From InterAction 105, published September 2020

When Emily Snow’s M.E. was so debilitating she couldn’t even stand up, never for a moment did she think she would one day become a paramedic. She tells InterAction how she is now drawing on her experience to help others.

They called my name and I walked across the stage. Dressed in the far too hot gown and the funny hat, a piece of card was placed in my hand and there it was. A degree. Something that I’d always wanted but for a long time didn’t think I would ever have.

I came down with a viral infection on my 15th birthday and nobody thought anything of it. A few days off school and I’d be back to studying for my GCSEs. At three months they were calling it ‘post-viral fatigue’ and by a year they called it M.E. I was desperate for a diagnosis, to understand what was wrong with me. In hindsight, the label was both helpful and terrible, a blessing and a curse, but I didn’t quite realise this to start with. I felt empowered by knowledge but it took me by surprise when I began to encounter disbelief and misunderstanding.

Friends stopped talking

You don’t think people are going to question how you feel. You don’t think they’ll imply you’re “making it up” or that “you’d get better if you wanted to.” You don’t think people will dismiss your illness as “just getting tired.” You don’t expect your friends to stop talking to you or for healthcare professionals to treat you differently when they “find out.” As my health deteriorated, my friend gave my concert ticket to someone else because she didn’t want to sit in the wheelchair area with me. A paediatric neurologist stood at the end of my hospital bed and asked me if I wanted to go to university. Following my answer, he said “Ah, she’s a high achiever, they get very stressed.” and walked away; I was there because my hands hadn’t moved for a week. An emergency department doctor told me I was fine and could go home, seemingly unconcerned that I could now no longer stand.
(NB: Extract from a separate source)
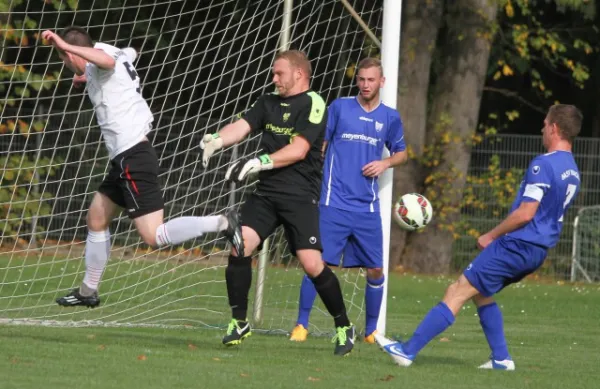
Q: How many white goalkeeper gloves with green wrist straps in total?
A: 2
It wasn’t all terrible, I met some wonderful people; the nurse who bathed my hands in warm water and the paramedic who gave me pain relief and said “I believe you.”

Learning to walk again

At my worst I was in a great deal of pain and so exhausted by every movement that sometimes opening my eyes was too much. I became stuck in a bed downstairs and needed help to do everything. I don’t know what the turning point was. I let myself rest and trusted my body. I took medication for pain and to help me sleep. I had my mum and my sister and a family friend, who will always feel like family, support me through everything. I eventually got a stairlift that allowed me to sleep in my own bed. I had a cat that sat with me no matter how terrible I felt. I don’t think anything specific helped me to start improving, I just did. Slowly I began to move a little more and enjoy a trip out (if only to the supermarket!). I learnt to walk again, I could eventually write and think clearly. I wasn’t suddenly better or ‘back to normal’ (mind you, when your benchmark for feeling ‘normal’ is you at 15, you don’t really ever go back to that same ‘normal’). Slowly I did recover and, by the age of 23, I had not only achieved a degree but also a professional registration as a paramedic.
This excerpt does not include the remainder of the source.